EXERCISE:
What lines in the records below hold the string "that"? Please show them.

Source data
********
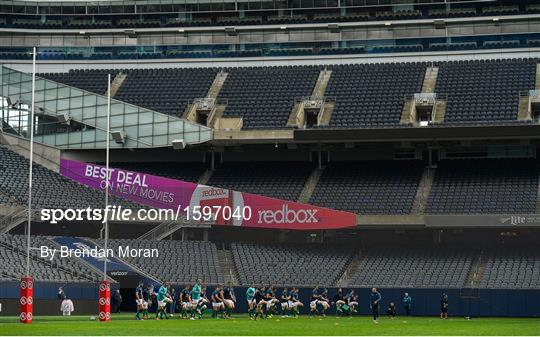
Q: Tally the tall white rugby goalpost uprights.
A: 2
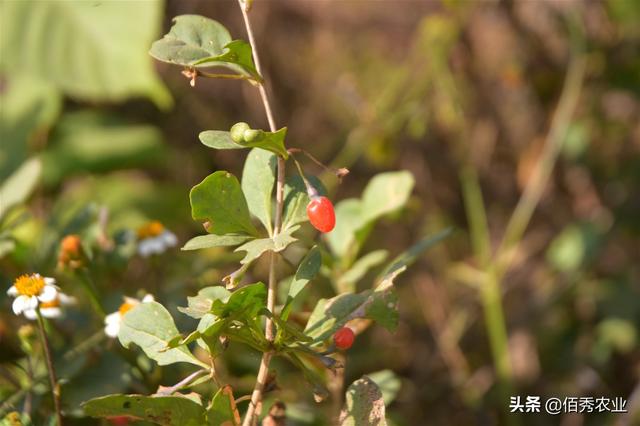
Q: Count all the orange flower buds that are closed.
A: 1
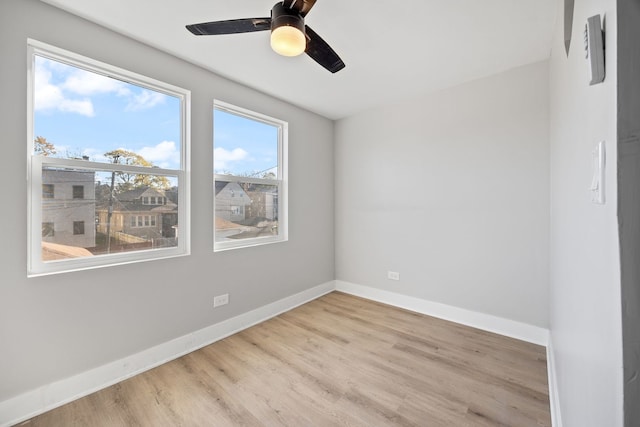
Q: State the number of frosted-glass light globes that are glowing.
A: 1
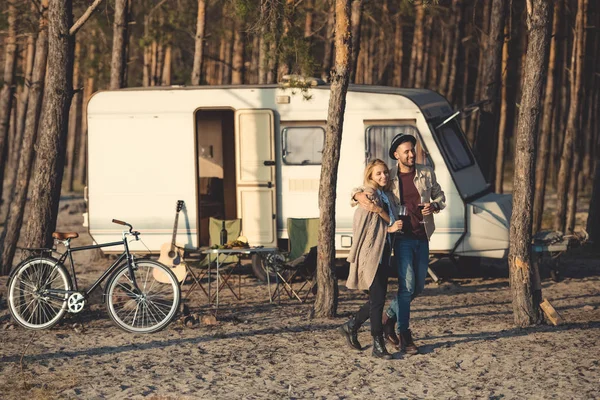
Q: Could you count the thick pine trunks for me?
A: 3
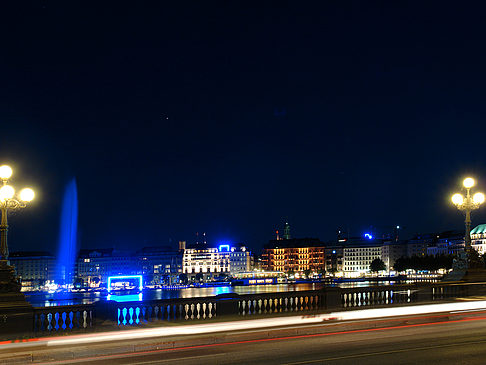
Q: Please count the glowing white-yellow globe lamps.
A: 6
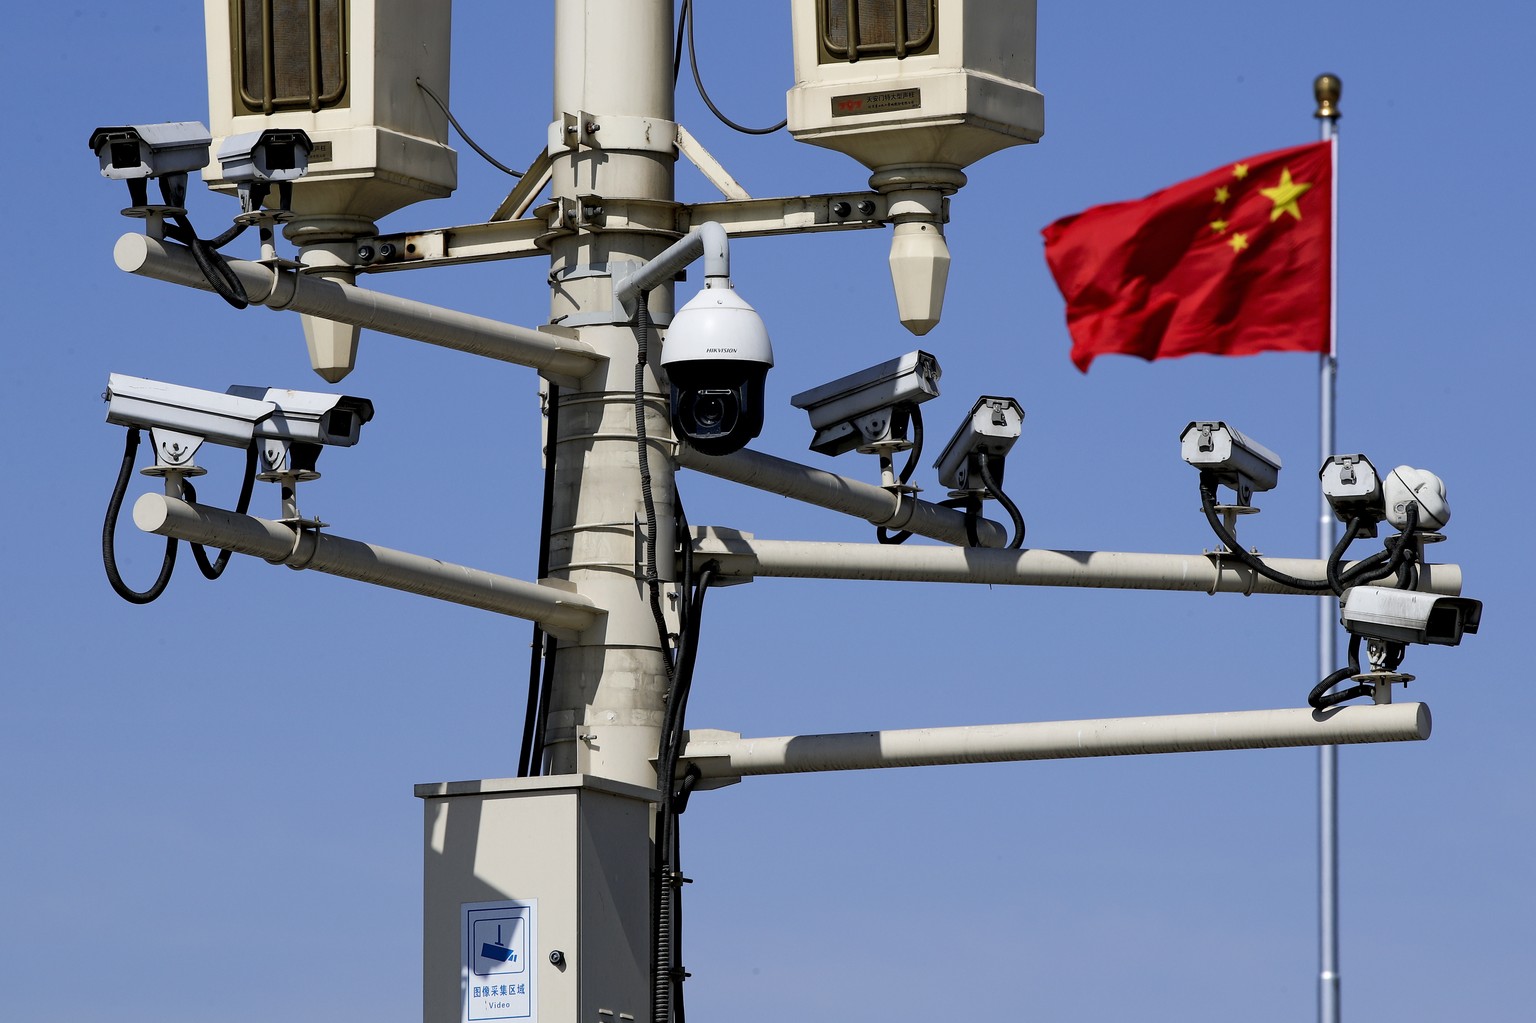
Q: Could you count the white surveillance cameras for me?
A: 11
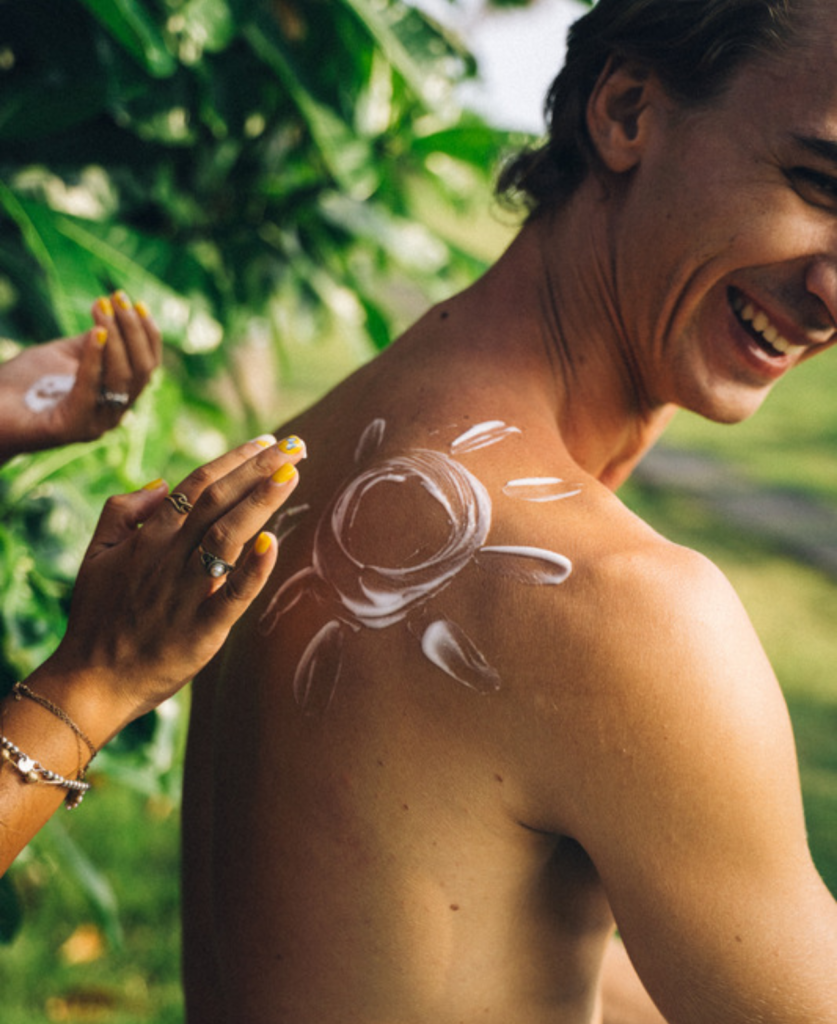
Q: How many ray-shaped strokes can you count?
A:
********
OUTPUT OF THE TASK:
Q: Count all the orange flower buds that are closed.
Q: State the number of frosted-glass light globes that are glowing.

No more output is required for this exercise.